_To do:_ Pictures are to be omitted. Output only the lines from the one containing "Q: Find the" through the end of the data, word for word.

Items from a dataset
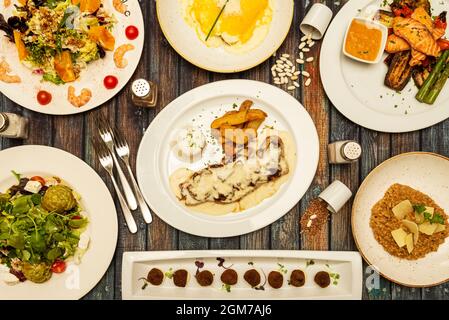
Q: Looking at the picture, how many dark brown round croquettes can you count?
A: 8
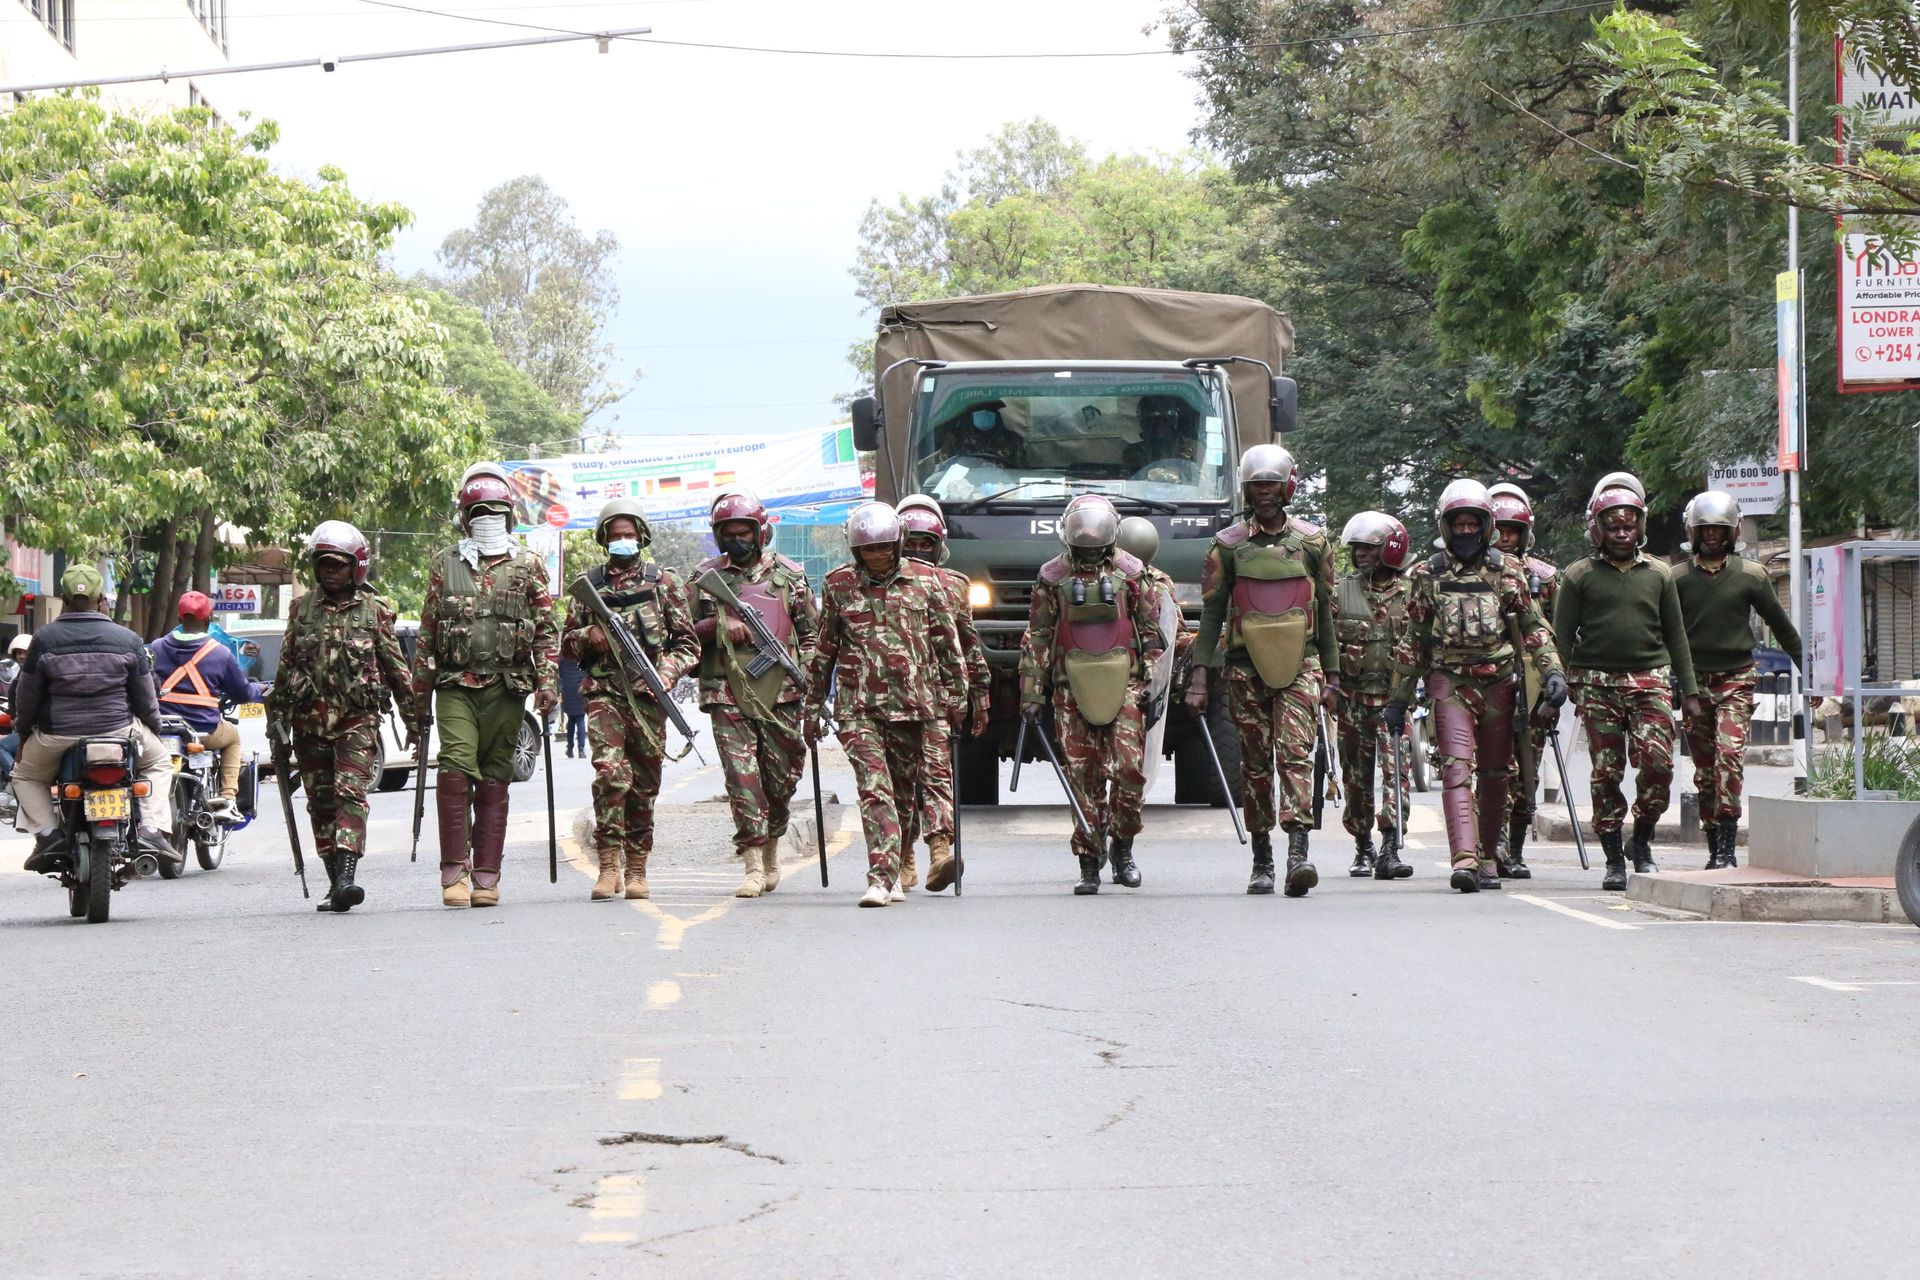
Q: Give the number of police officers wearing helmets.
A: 14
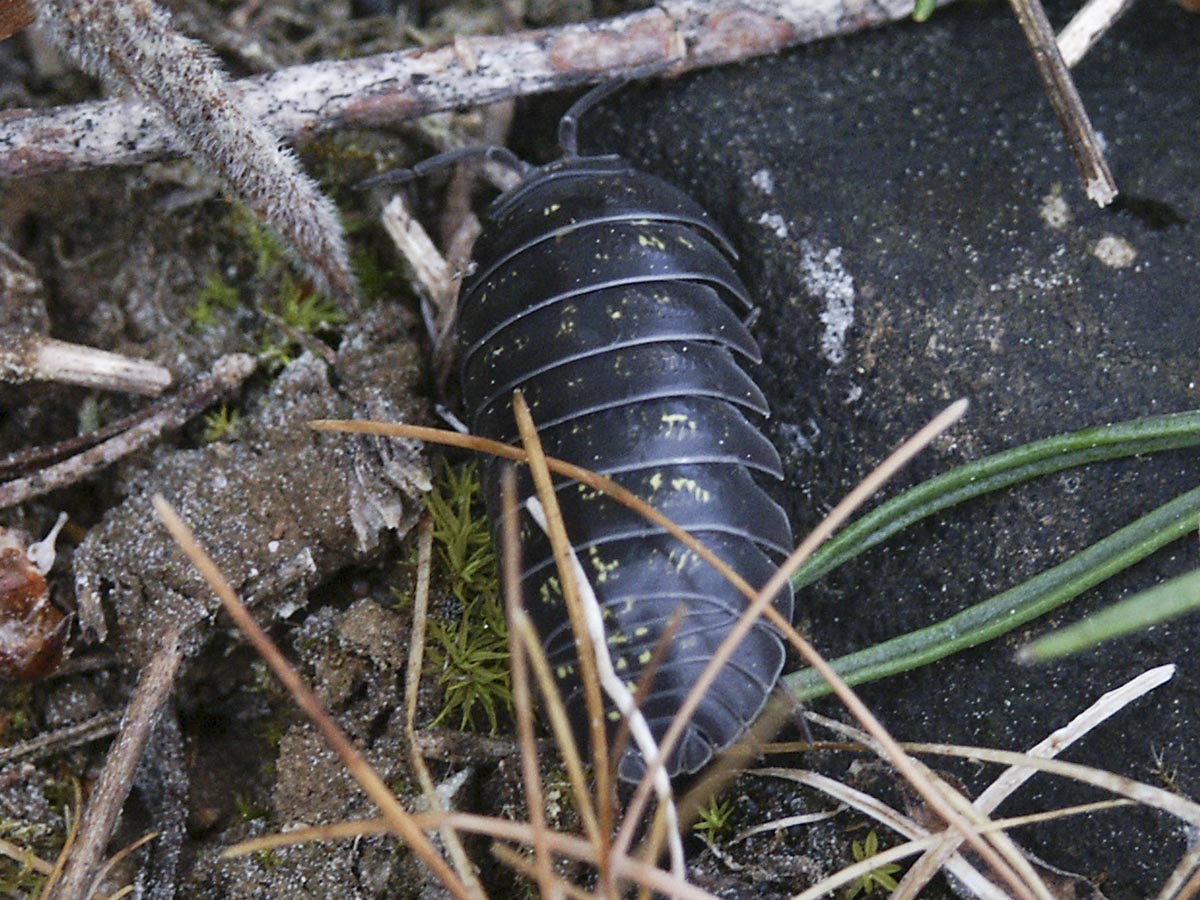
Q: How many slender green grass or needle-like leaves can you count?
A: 3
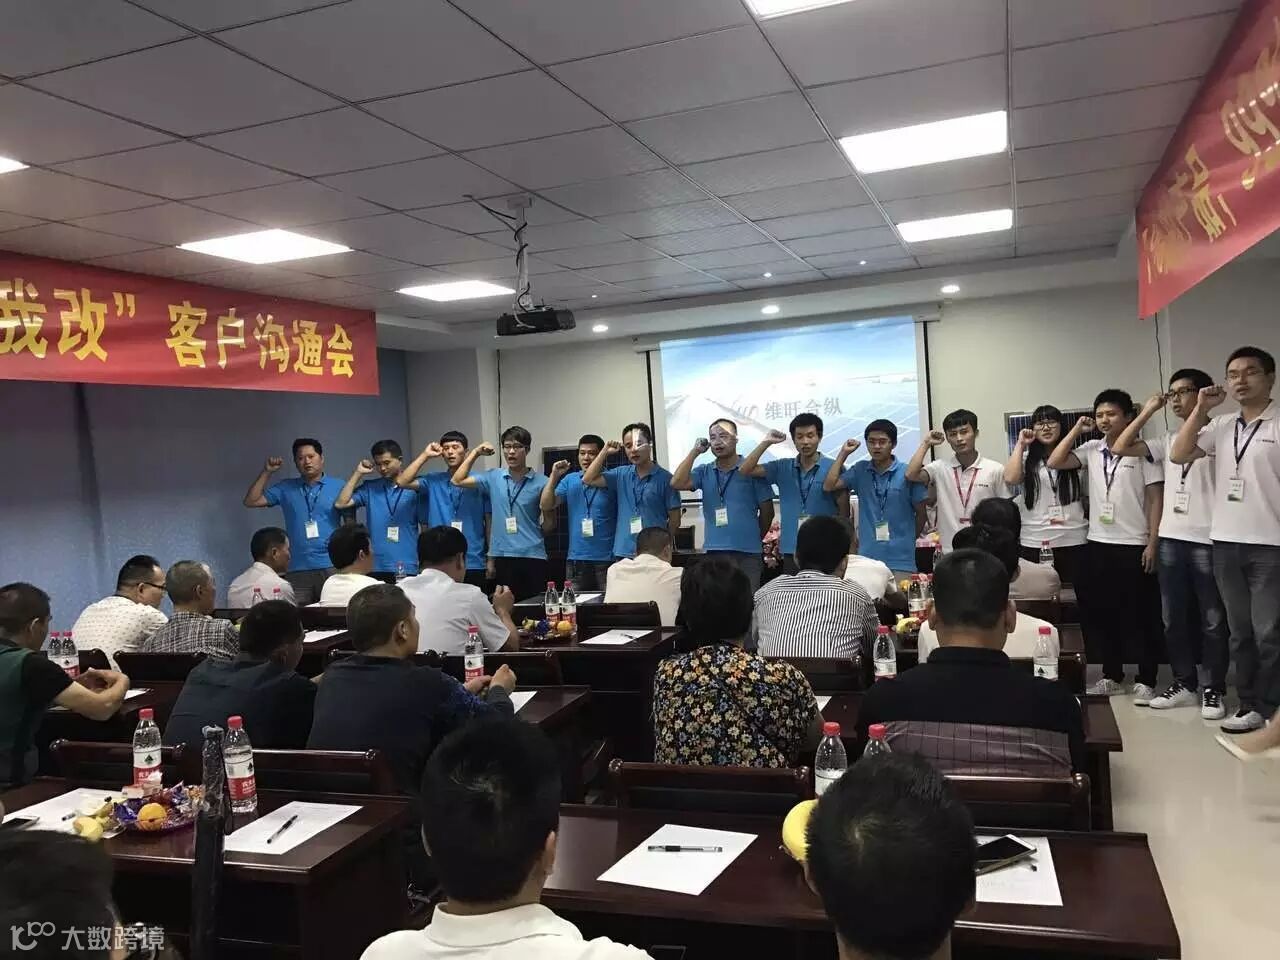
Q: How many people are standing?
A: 14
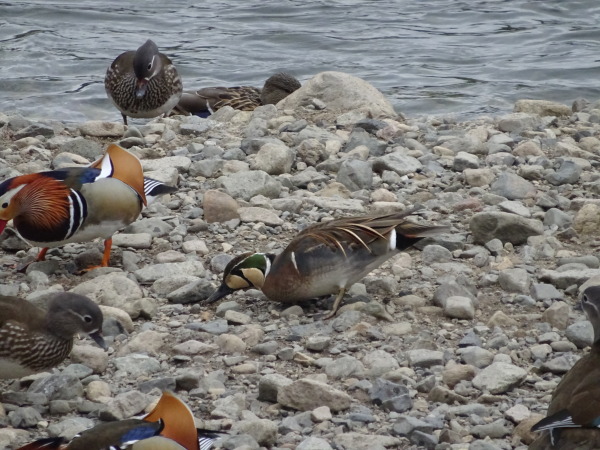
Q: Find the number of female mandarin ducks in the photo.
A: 3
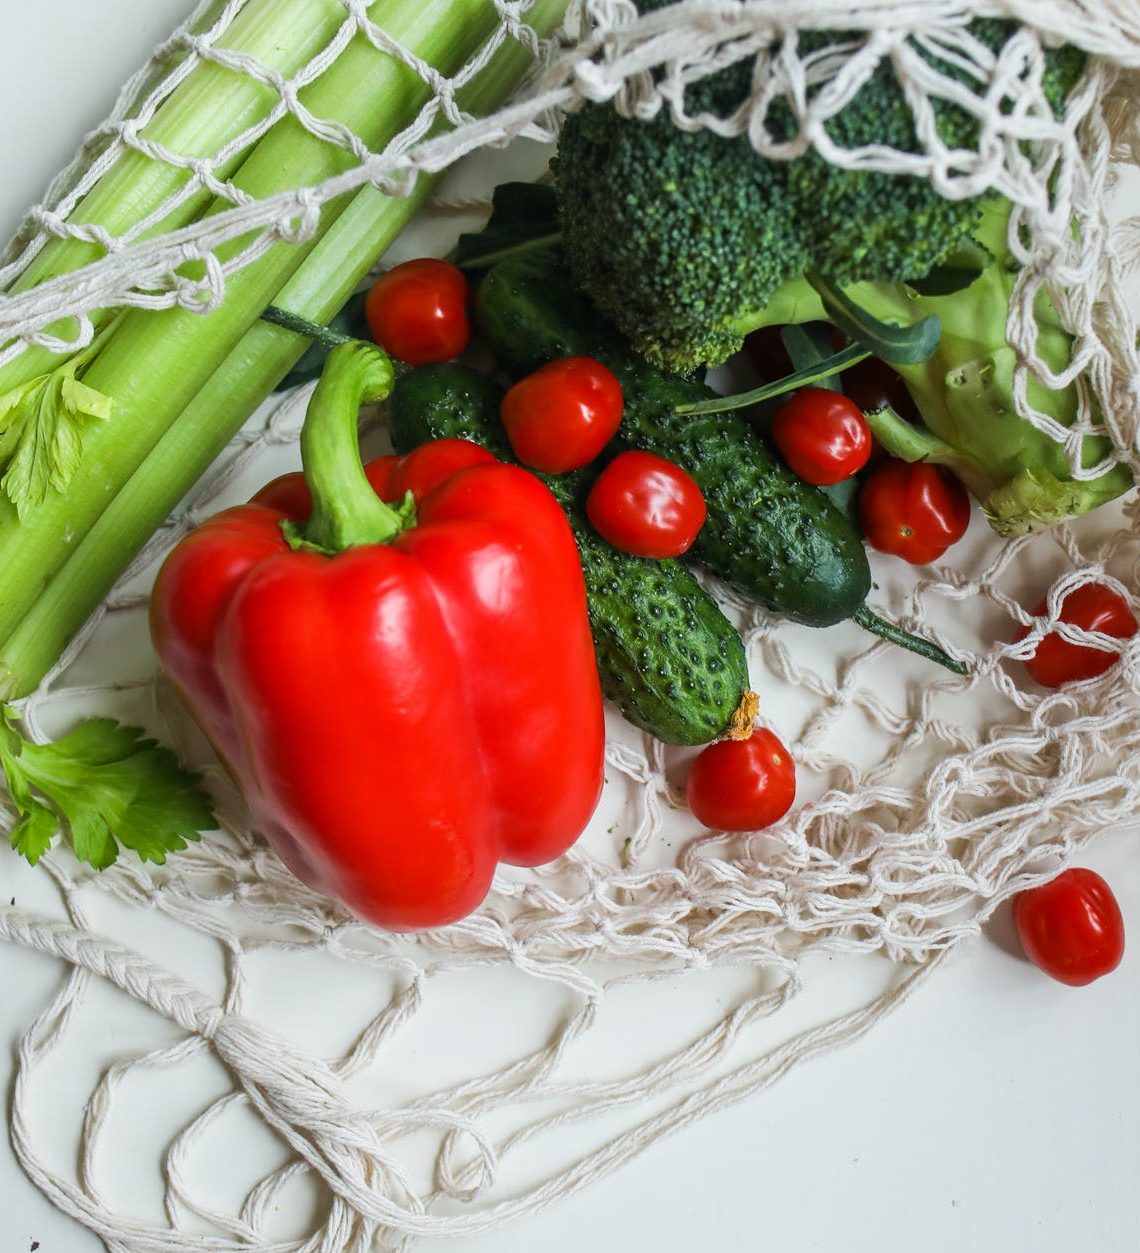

_Response to the exercise:_
Q: Find the number of female mandarin ducks in the photo.
A: 3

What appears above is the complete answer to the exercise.